With regard to archaeology, limited excavations are executed by the competent service of the Heritage Department. The objective is both to become familiar with the site and to manage it as an archaeological reserve. The presence of archaeologists constitutes a surveillance in itself.
Following the decision of the Walloon Government of 25 August 2011 to provide the Walloon sites inscribed on the World Heritage List with a management plan, a Steering Committee, a Scientific Committee and a Management Committee were established.
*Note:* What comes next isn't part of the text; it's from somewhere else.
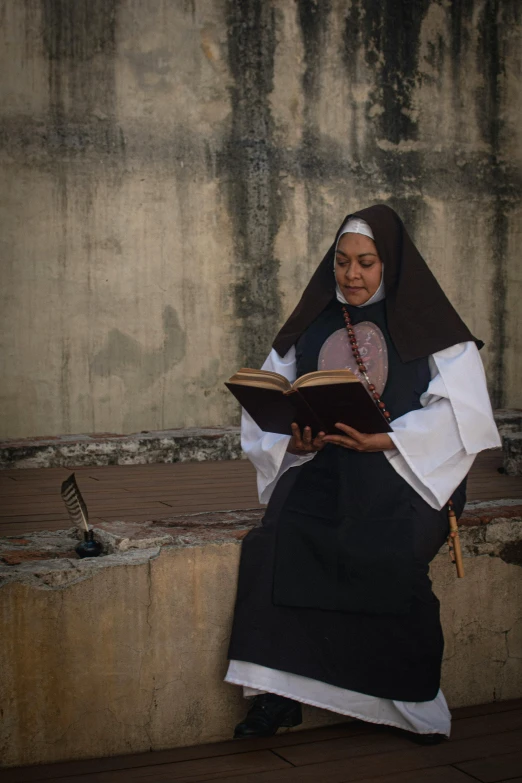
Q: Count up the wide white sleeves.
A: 2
The descent into the mines has for a long time been occasional, and the guided tours the responsibility of a local association. To encourage a better knowledge of the site it has been decided to create an interpretation centre. The location has been selected so as to limit as far as possible threats to the site whilst enabling the visitor to share the archaeological experience and the mining conditions of the Neolithic period. The materials and the size will favour integration of the building into the landscape and respect the site itself. The interpretation centre will complete the activities of the scientific base present at Camp à Cayaux since the mid-20th century.
The arrival of the Neolithic cultures marked a major milestone in human cultural and technological development, which is vividly illustrated by the vast complex of ancient flint mines at Spiennes. The mines at Spiennes provide exceptional testimony to early human inventiveness and application. The mining centres, like the higher settlements, show there were already major changes taking place in Europe in the 5th and 4th millennia BCE. They constitute a landmark between the first settled communities and the emergence, probably in the Bronze Age, of true 'clan centres'.
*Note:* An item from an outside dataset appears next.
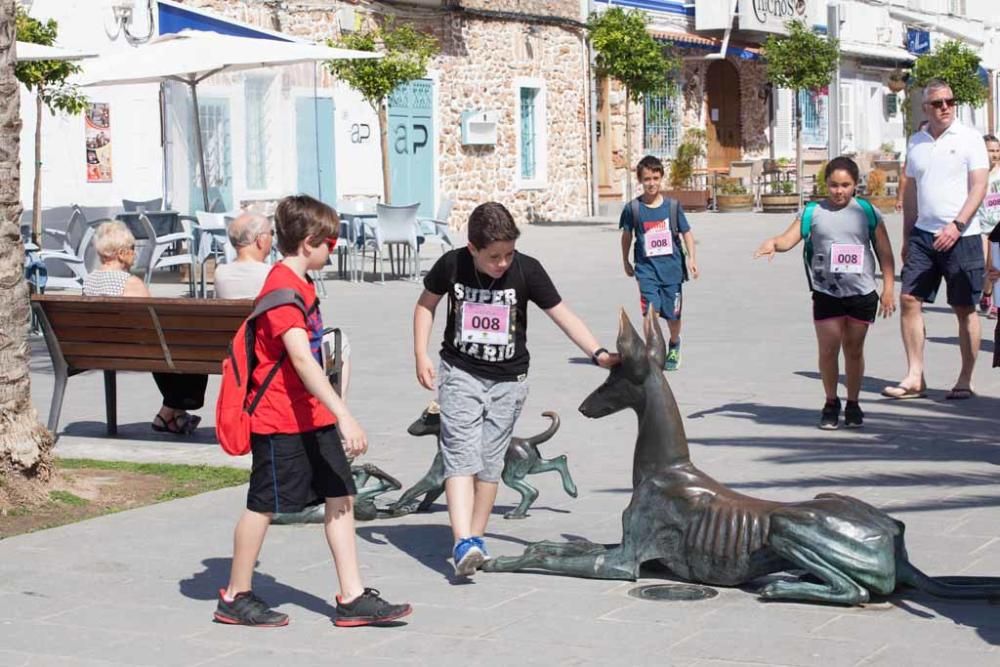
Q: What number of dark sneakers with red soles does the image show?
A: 2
The process of change throughout Europe is represented in Spiennes by the Michelsberg Culture, which was present in the middle Neolithic over a vast territory, including a large part of Germany, Belgium and northern France. Spiennes is a remarkable example of this culture because it has two characteristic sites: a fortified settlement on high ground and a vast flint mine.
The flint mines at Spiennes are outstanding examples of the lithic mining of flint, which marked a seminal stage of human technological and cultural progress. Spiennes is one of the best known examples of prehistoric flint mining. Its shafts are among the deepest ever sunk to extract this raw material. The exceptional size of the blocks of flint that were extracted shows how skilled the Neolithic miners must have been. The technique of 'striking', which is characteristic of Spiennes, was developed to allow these blocks to be extracted. The quality of the worked artefacts is one of the most remarkable illustrations of the great skill of the craftsmen, who produced extremely regular blades and axes 25cm long.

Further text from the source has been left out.